RagIndex runs as a single-process desktop application: one executable starts
the server, serves the UI and JSON API on localhost, and opens your browser.
Everything stays on-device — the app talks only to a local
Ollama runtime, so there are no API keys and no data leaves
the machine.
This guide covers three things: running from a checkout, building the self-contained app, and producing a Windows installer.
The fastest way to use the app — no packaging step:
# one-time: build the UI so the backend can serve it
npm --prefix frontend install && npm --prefix frontend run build
# start the desktop app (picks a free port, opens the browser)
python -m desktop.launcherUseful flags:
| Flag | Effect |
|---|---|
--no-browser |
don't open a browser (headless / CI) |
--port 8000 |
pin a port instead of choosing a free one |
--data-dir PATH |
override where data is stored |
--host 127.0.0.1 |
bind address (localhost only by default) |
The launcher binds to 127.0.0.1 only, so the app is never exposed to the network.
This freezes the app (Python + the UI + the bundled dataset + the vendored PageIndex model) into a folder you can copy to a machine without Python.
Prerequisites on the build machine:
- Run setup once so the vendored model exists —
vendor/PageIndexis cloned by scripts/setup.sh (it is intentionally not committed). - Install the build tool:
pip install -r requirements-dev.txt(adds PyInstaller). - Node.js 18+ (to build the UI).
Build:
python scripts/build_desktop.py # builds the UI if needed, then freezes
# → dist/RagIndex/RagIndex(.exe)Run dist/RagIndex/RagIndex (or RagIndex.exe) to start the app. The build uses
packaging/ragindex.spec; the same spec works on
Windows, macOS and Linux (PyInstaller produces a native build per OS).
Wrap the frozen app in a friendly, per-user installer (no admin rights):
-
Install Inno Setup.
-
Build the app first (step 2), then compile the installer:
iscc packaging\windows\ragindex.iss # → dist/installer/RagIndex-Setup-0.1.0.exe
The installer adds Start-Menu (and optional desktop) shortcuts and an uninstaller.
It installs under %LOCALAPPDATA%\Programs\RagIndex, while the app's data lives
separately under %LOCALAPPDATA%\RagIndex, so the install folder stays read-only
at runtime.
macOS / Linux: the frozen folder from step 2 is the payload — wrap it in a
.dmg/.app (macOS) or an AppImage (Linux) to distribute. These are the natural
follow-ups to the Windows installer.
The app never writes to its install folder.
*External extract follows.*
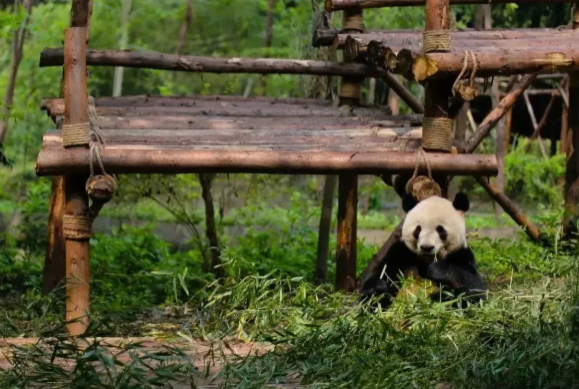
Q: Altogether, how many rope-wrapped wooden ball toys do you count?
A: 3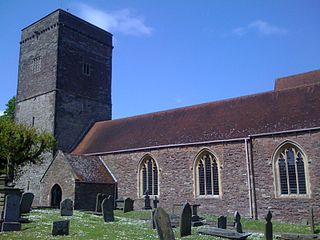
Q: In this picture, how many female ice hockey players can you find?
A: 0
All caches, indexes and uploads go to
a per-user directory (override with RAGINDEX_DATA_DIR):
| OS | Default data directory |
|---|---|
| Windows | %LOCALAPPDATA%\RagIndex |
| macOS | ~/Library/Application Support/RagIndex |
| Linux | $XDG_DATA_HOME/RagIndex or ~/.local/share/RagIndex |
Chat and document indexing need a local Ollama server with the two models pulled. Branch search works offline without it.
# install Ollama from https://ollama.com, then:
ollama serve
ollama pull qwen2.5:7b-instruct # chat / reasoning model
ollama pull qwen3-embedding:0.6b # embedding modelThe launcher does a quick pre-flight check and prints a friendly hint if Ollama isn't running. Ollama is not bundled in the app on purpose — it is a separate runtime that the app reaches over HTTP.
- The first freeze is heavy (it bundles the full ML stack: litellm, datasets, PyMuPDF, NumPy/SciPy). The resulting folder is large; this is expected.
- Unsigned executables may be flagged by SmartScreen/antivirus. For public distribution, code-sign the executable and installer.
- Keep the
vendor/PageIndexcheckout in sync with the pinned version before building so the bundled model matches the source.